As I plan for the iPhone X pre-order, I wanted to write a blog post about all the iPhones I’ve bought, and when. I’ve skipped a few generations, and even made some seemingly oddball choices like getting the iPhone 5C when all my friends got the 5S. In the process of searching old blog posts to confirm whether I even bought the 3G or waited for the 3GS, I found this old blog post about WWDC 2008.
In the post I had collected 95 tweets from myself and others during WWDC. This was 9 years ago, so it’s a bit of a blur. But reading them again brings back memories.

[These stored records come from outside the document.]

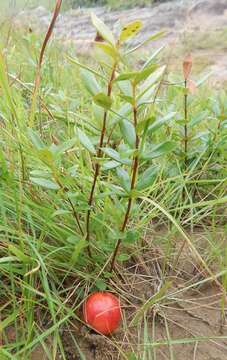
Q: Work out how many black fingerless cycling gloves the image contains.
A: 0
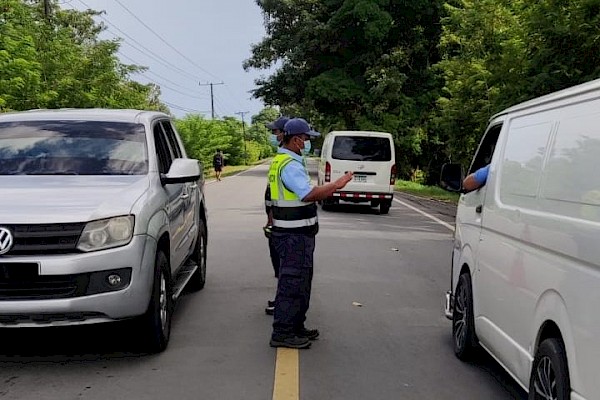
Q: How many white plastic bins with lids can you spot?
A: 0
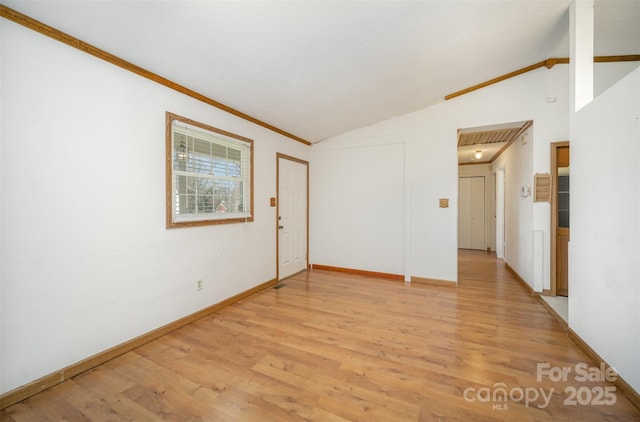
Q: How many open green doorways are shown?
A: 0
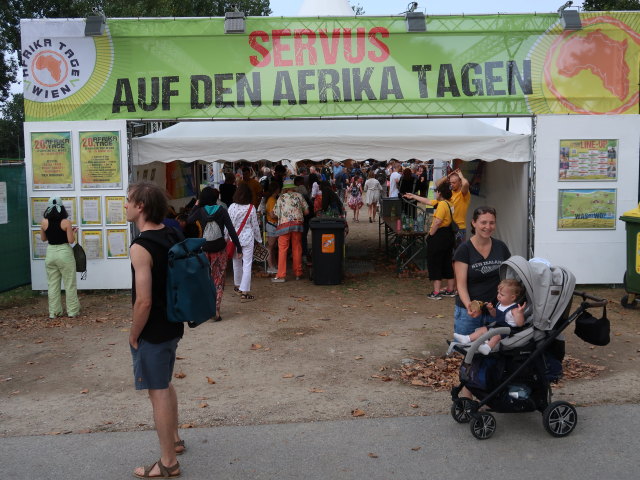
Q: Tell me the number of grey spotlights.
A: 4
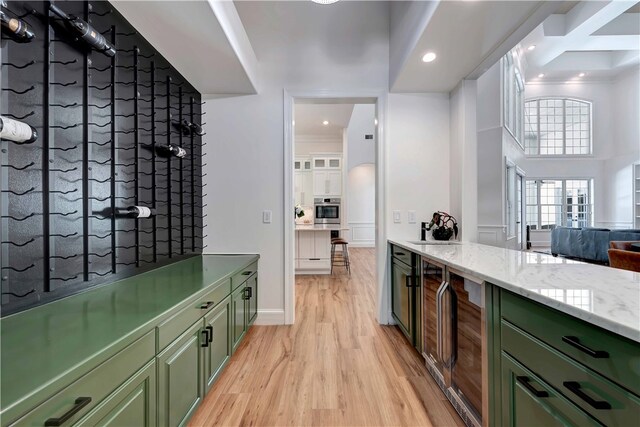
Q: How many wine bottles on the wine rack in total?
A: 6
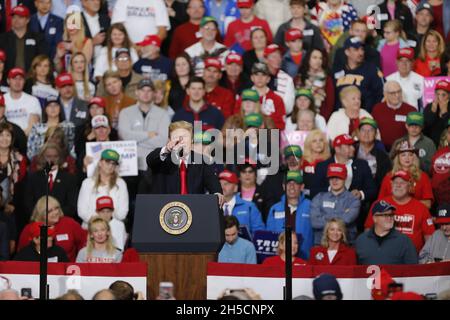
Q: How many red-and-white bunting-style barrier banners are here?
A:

These old tweets are gold.
If I hadn’t collected the tweets, I would never find them again. And if anything changes at Twitter, they could just as easily be lost. Remember, it wasn’t that long ago that you couldn’t go back more than 3200 tweets in your timeline. Searching old tweets is still impossible in third-party Twitter clients.
Obviously I’m all-in on indie microblogging. I post to my own blog and let Micro.blog sort out cross-posting a copy to Twitter. But looking at these old tweets, I’m just struck with how foolish it was to ever post content exclusively to Twitter. It was an assumption that today mattered more than tomorrow, when the opposite is often true.
A photo is the most clear expression of this truth. Taking a photo doesn’t improve the moment. It’s for later.
Twitter in 2008 was a mix of microblogging and conversations. It was writing without pretense, with no expectation of likes and follower counts. It felt ephemeral, and maybe it still does to many Twitter users today. But you never know when you want that fleeting comment to actually last, and if you don’t control the post, there are few guarantees that it will.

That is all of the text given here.